- Date: February 17–23
- Edition: 27th
- Category: Championship Series
- Draw: 48S / 24D
- Prize money: $700,000
- Surface: Hard / indoor
- Location: Memphis, Tennessee, U.S.
- Venue: Racquet Club of Memphis

Champions

Singles
- Michael Chang

Doubles
- Ellis Ferreira / Patrick Galbraith
| U.S. National Indoor Championships |

= 1997 Kroger St. Jude International =

The 1997 Kroger St. Jude International was a men's tennis tournament played on indoor hard courts at the Racquet Club of Memphis in Memphis, Tennessee in the United States and was part of the Championship Series of the 1997 ATP Tour.

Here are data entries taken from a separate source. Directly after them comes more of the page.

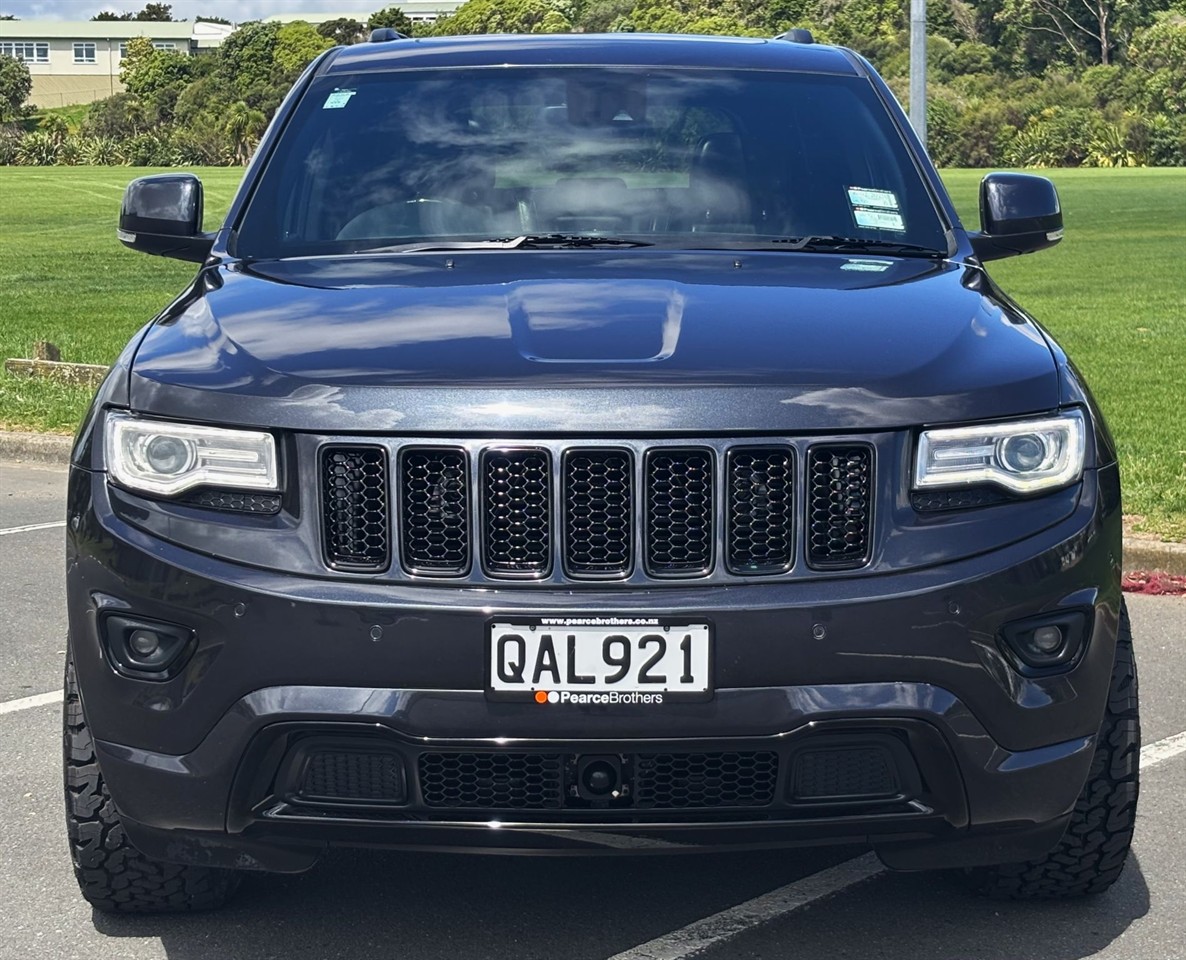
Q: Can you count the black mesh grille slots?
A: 7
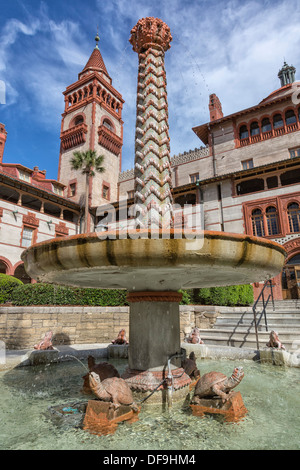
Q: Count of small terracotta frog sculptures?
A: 4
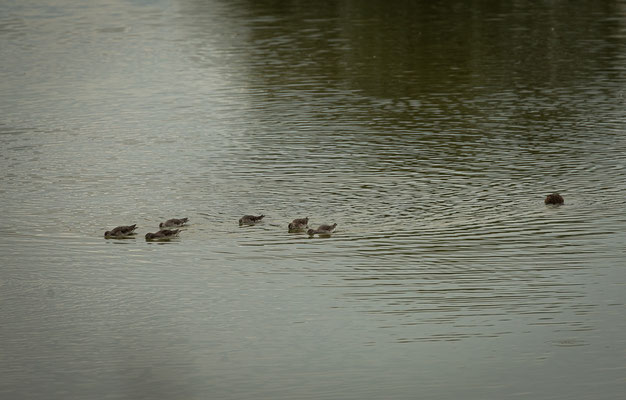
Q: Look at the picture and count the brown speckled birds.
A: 7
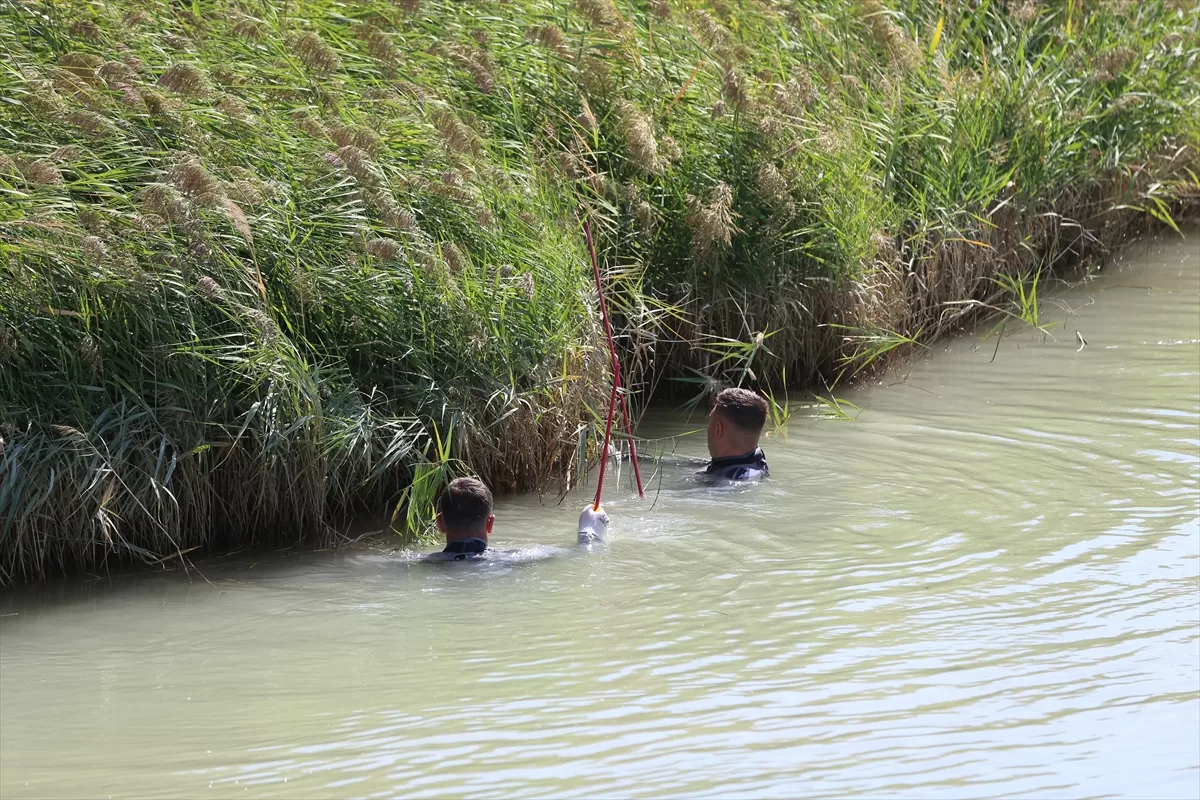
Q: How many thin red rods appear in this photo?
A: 2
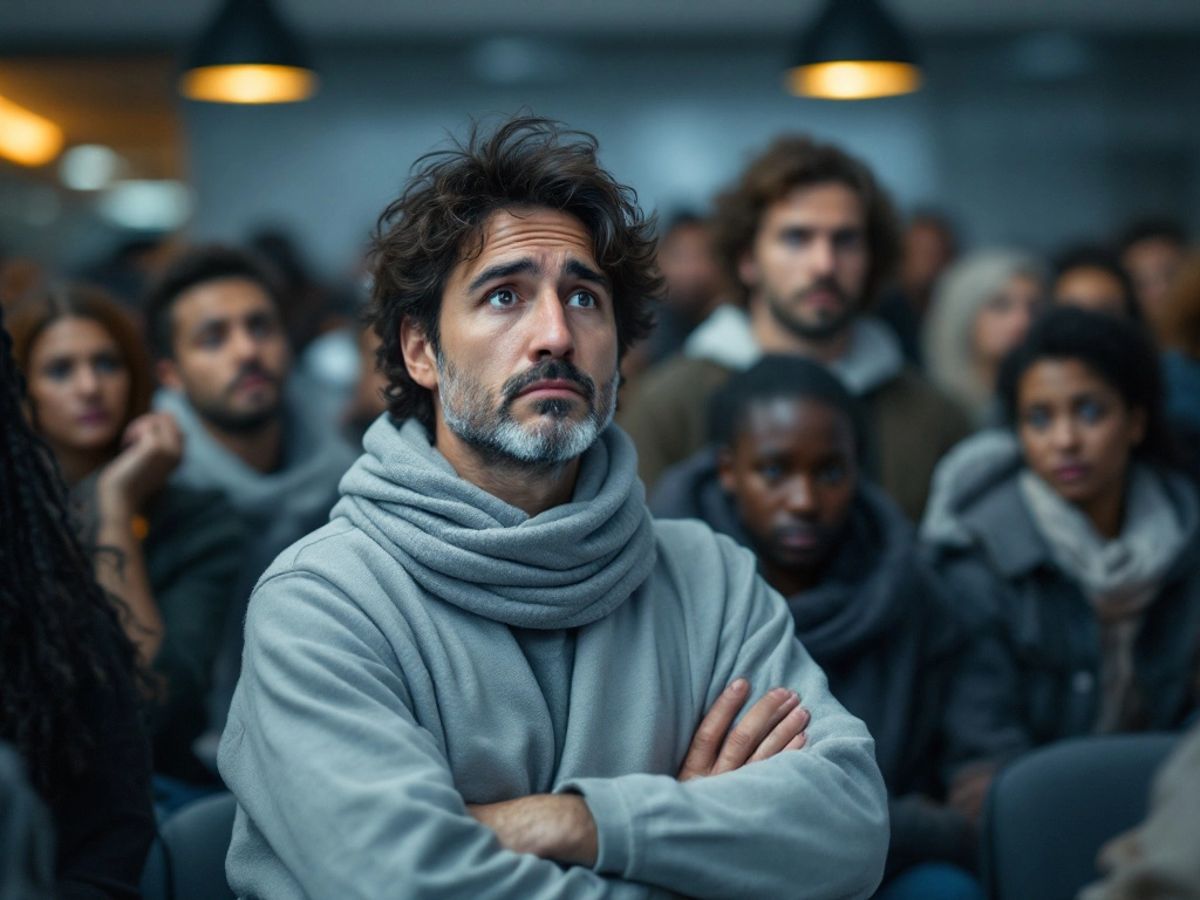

The tournament ran from February 17 through February 23, 1997. First-seeded Michael Chang won the singles title.

==Finals==
===Singles===

USA Michael Chang defeated AUS Todd Woodbridge 6–3, 6–4
- It was Chang's 1st title of the year and the 27th of his career.

===Doubles===

RSA Ellis Ferreira / USA Patrick Galbraith defeated USA Rick Leach / USA Jonathan Stark 6–3, 3–6, 6–1
- It was Ferreira's 2nd title of the year and the 5th of his career. It was Galbraith's 2nd title of the year and the 31st of his career.